Stored data entries:
==============================
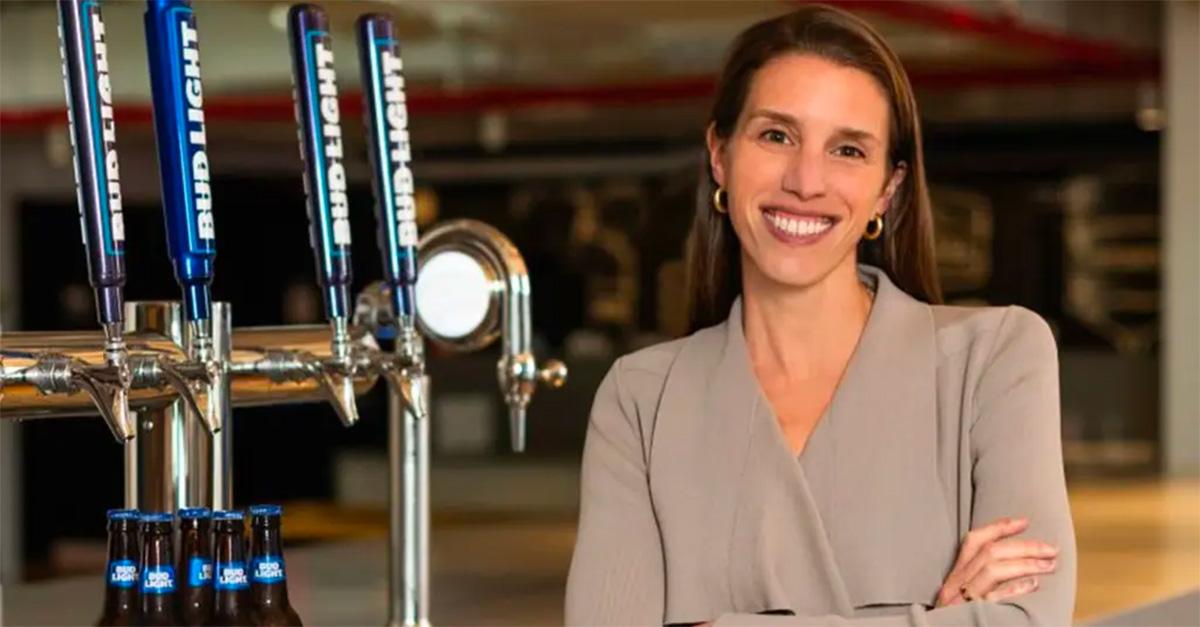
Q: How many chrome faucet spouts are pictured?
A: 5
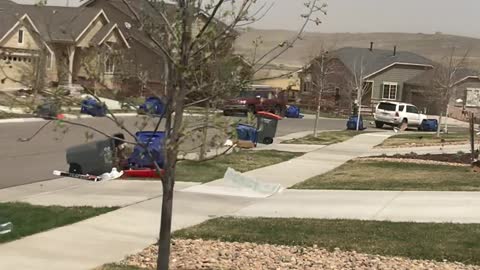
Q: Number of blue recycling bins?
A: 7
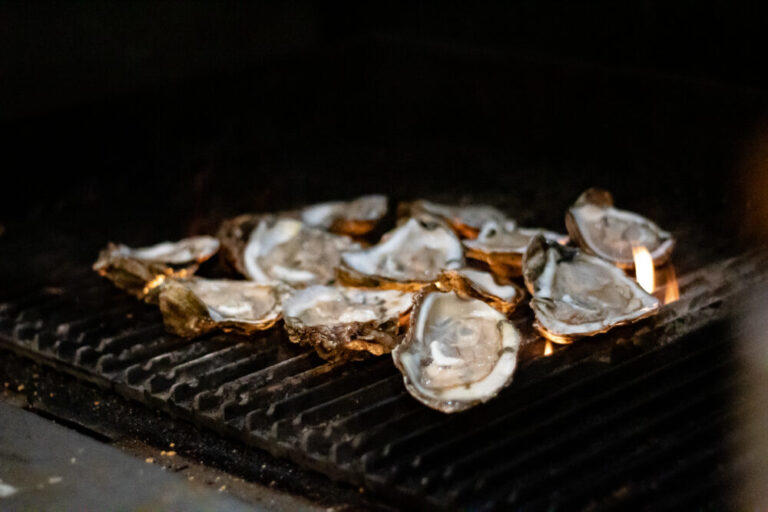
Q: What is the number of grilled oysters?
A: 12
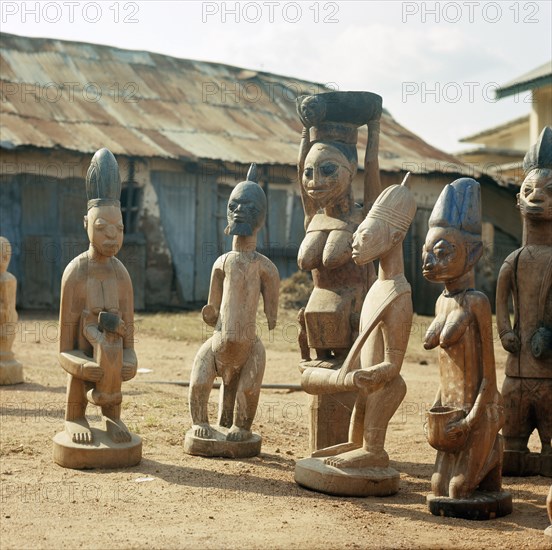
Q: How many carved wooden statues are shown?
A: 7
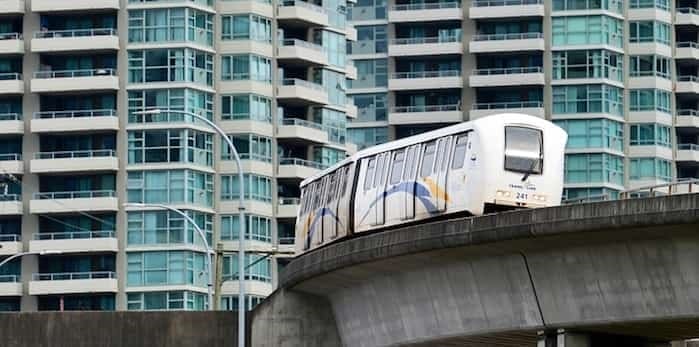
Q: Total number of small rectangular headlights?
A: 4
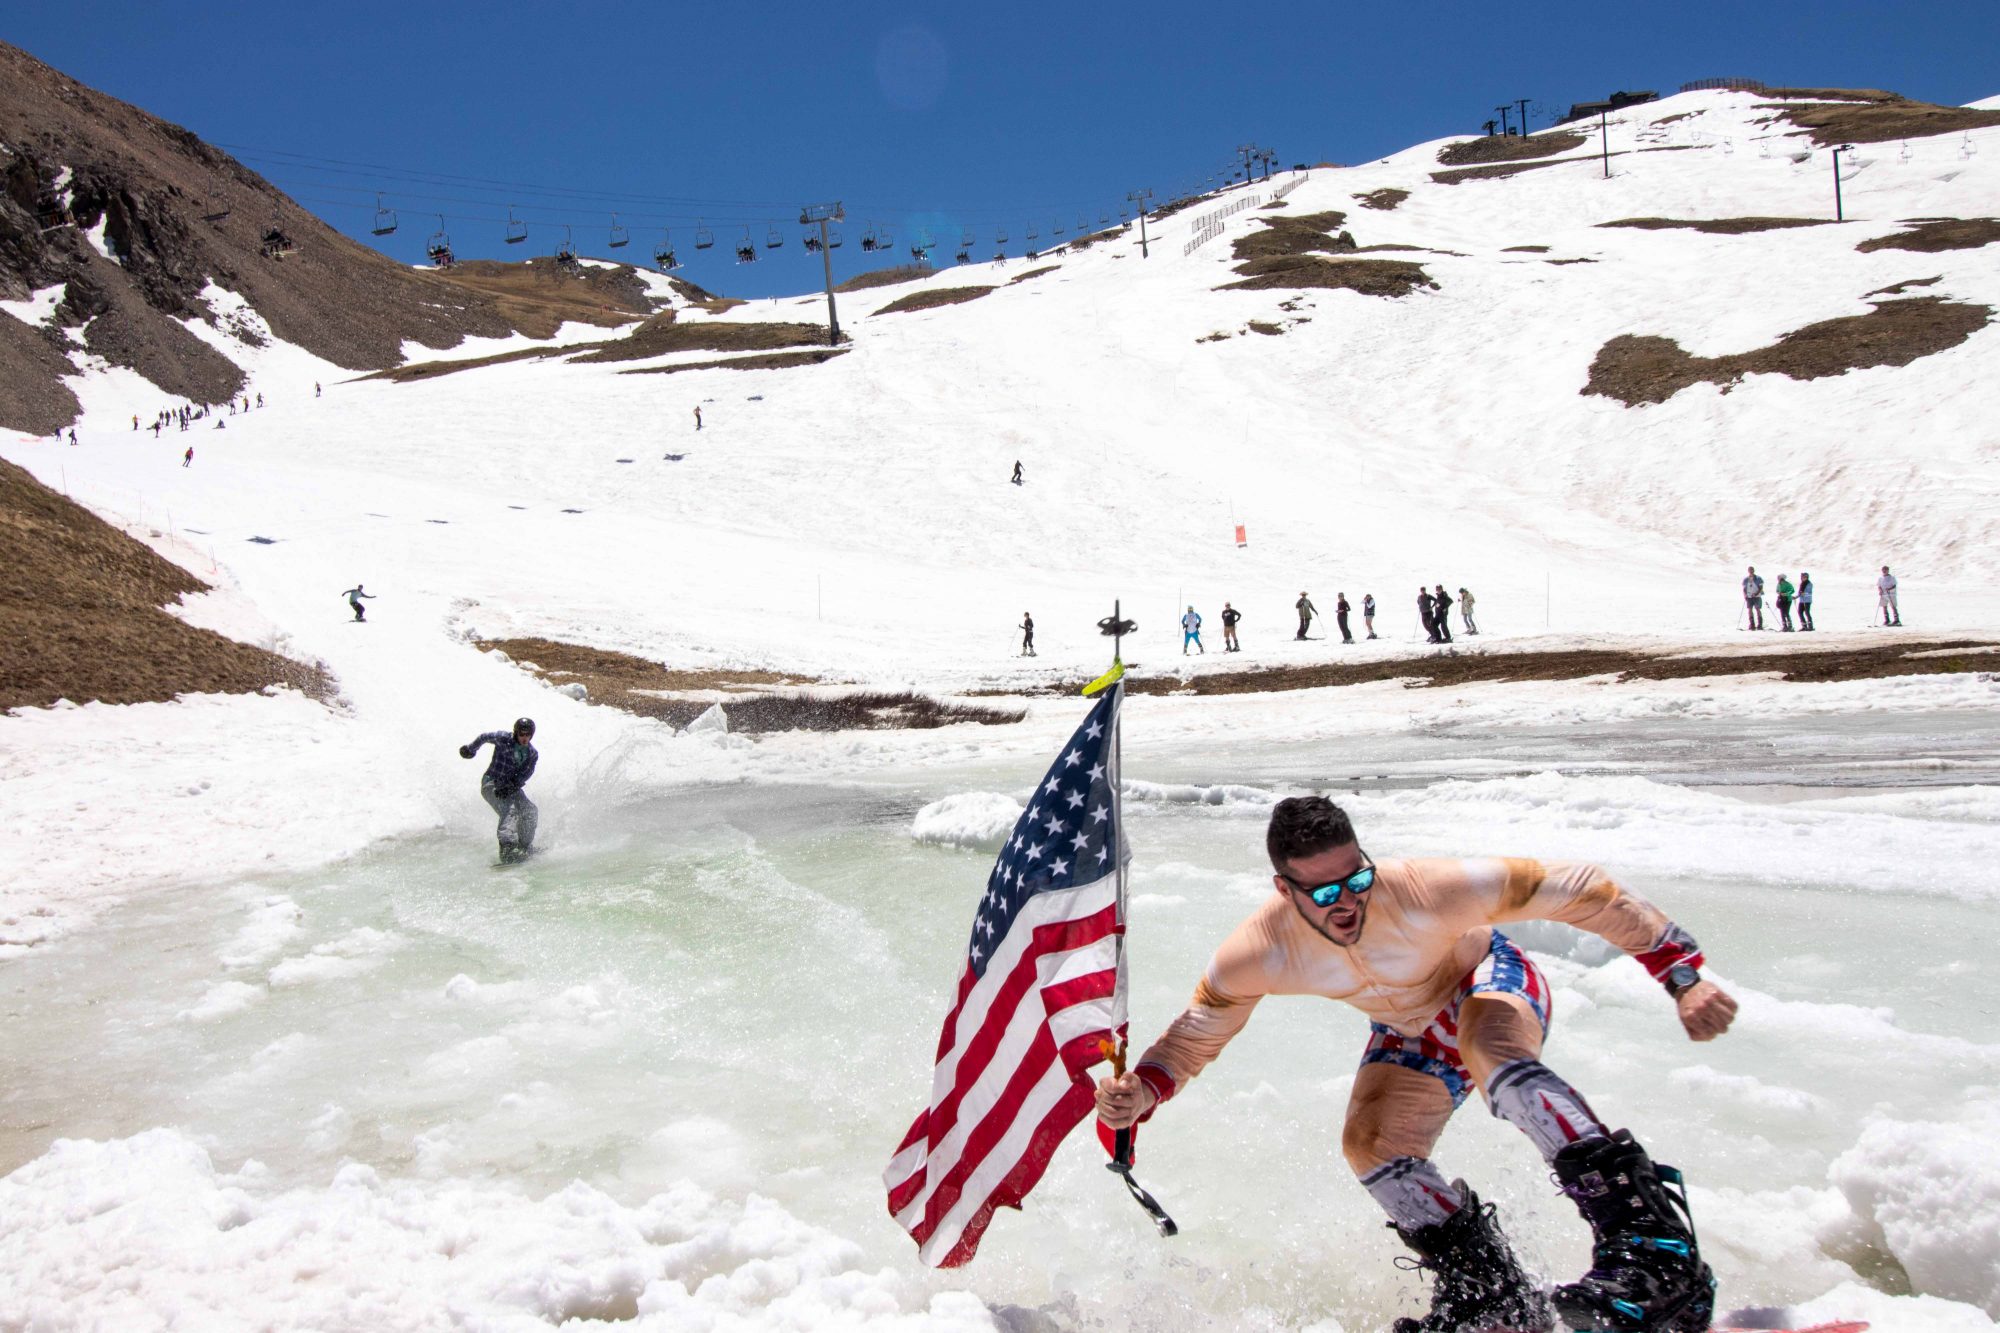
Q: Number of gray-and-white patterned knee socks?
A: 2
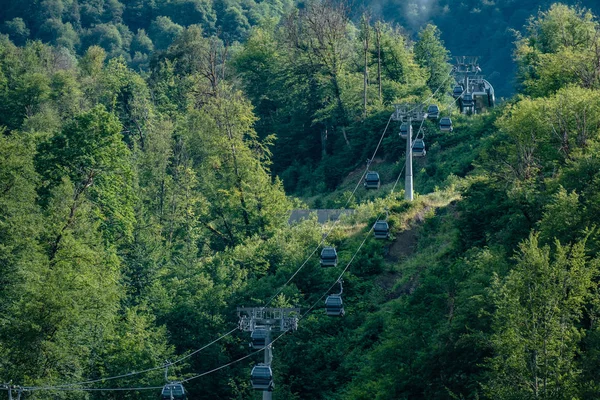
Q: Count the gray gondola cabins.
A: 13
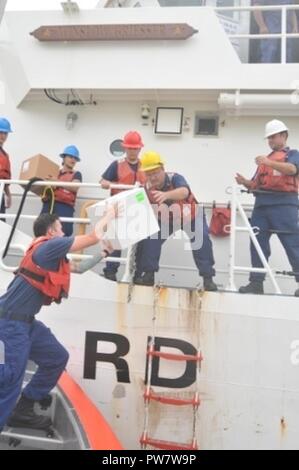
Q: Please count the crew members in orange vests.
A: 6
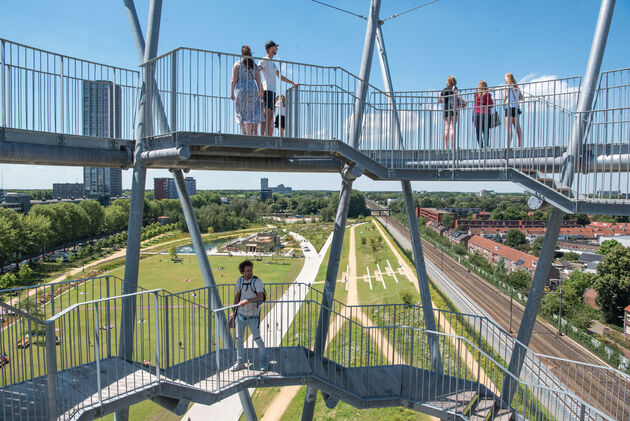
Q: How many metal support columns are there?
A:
==============================
### WORK TO COMPLETE
Looking at the entries above, work out how many lines contain the word "gray", then reply with only that figure.

### RESULT
2